Harvard president resigns but will stay on as lecturer making nearly $1m a year

Claudine Gay refused to confirm if calling for genocide of Jews was against university rules in a now infamous congressional hearing


WASHINGTON, DC - DECEMBER 05: (L-R) Dr. Claudine Gay, President of Harvard University, Liz Magill, President of University of Pennsylvania, and Dr. Sally Kornbluth, President of Massachusetts Institute of Technology, testify before the House Education and Workforce Committee at the Rayburn House Office Building on December 05, 2023 in Washington, DC. The Committee held a hearing to investigate antisemitism on college campuses. (Photo by Kevin Dietsch/Getty Images)

The president of Harvard has finally resigned over extensive plagiarism that came to light after she told Congress students could call for the genocide of Jews on campus.

Claudine Gay shook off the antisemitism row after she told Congress on 5 December that such calls for genocide were allowed “depending on the context”.

But she has now been forced to leave the Ivy League university after more than 40 examples of plagiarism in her academic work were discovered.

“It is with a heavy heart but a deep love for Harvard that I write to share that I will be stepping down as president,” Dr Gay wrote in a letter.

After consulting with members of the President and Fellows of Harvard College — also called the Harvard Corporation — she said it became "clear that it is in the best interests of Harvard for me to resign so that our community can navigate this moment of extraordinary challenge with a focus on the institution rather than any individual”.

She also claimed that criticism of the way that she handled antisemitism on campus and charges that she plagiarised the work of other scholars were unfounded, and even hateful.

“Amidst all of this, it has been distressing to have doubt cast on my commitments to confronting hate and to upholding scholarly rigor — two bedrock values that are fundamental to who I am — and frightening to be subjected to personal attacks and threats fueled by racial animus,” she wrote.

She did not mention Jew-hatred specifically, referring only to “hate in all its forms”.

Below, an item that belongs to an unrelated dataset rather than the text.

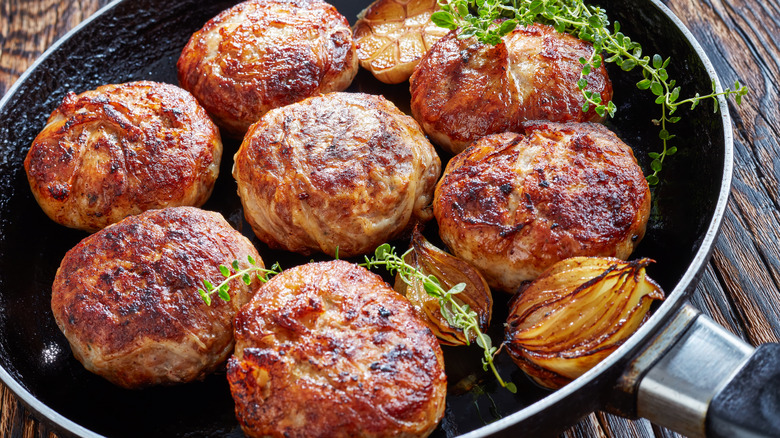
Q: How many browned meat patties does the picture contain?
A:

She went on: “When my brief presidency is remembered, I hope it will be seen as a moment of reawakening to the importance of striving to find our common humanity — and of not allowing rancor and vituperation to undermine the vital process of education. I trust we will all find ways, in this time of intense challenge and controversy, to recommit ourselves to the excellence, the openness, and the independence that are crucial to what our university stands for — and to our capacity to serve the world.”

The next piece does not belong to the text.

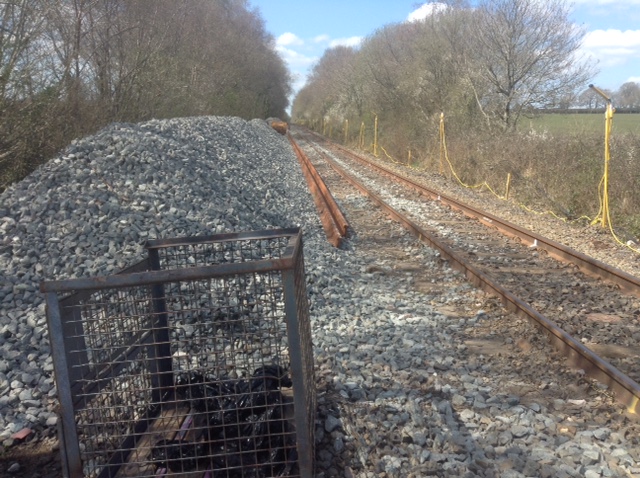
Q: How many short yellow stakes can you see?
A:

In a statement Harvard said: “With great sadness, we write in light of President Claudine Gay’s message announcing her intention to step down from the presidency and resume her faculty position at Harvard.”

The university thanked Gay, who will remain a Harvard professor reportedly with a salary of nearly $900,000, for her “deep and unwavering commitment to Harvard and to the pursuit of academic excellence.

"Her own message conveying her intention to step down eloquently underscores what those who have worked with her have long known — her commitment to the institution and its mission is deep and selfless. It is with that overarching consideration in mind that we have accepted her resignation.”

“While President Gay has acknowledged missteps and has taken responsibility for them, it is also true that she has shown remarkable resilience in the face of deeply personal and sustained attacks," it said.

"While some of this has played out in the public domain, much of it has taken the form of repugnant and in some cases racist vitriol directed at her through disgraceful emails and phone calls. We condemn such attacks in the strongest possible terms.”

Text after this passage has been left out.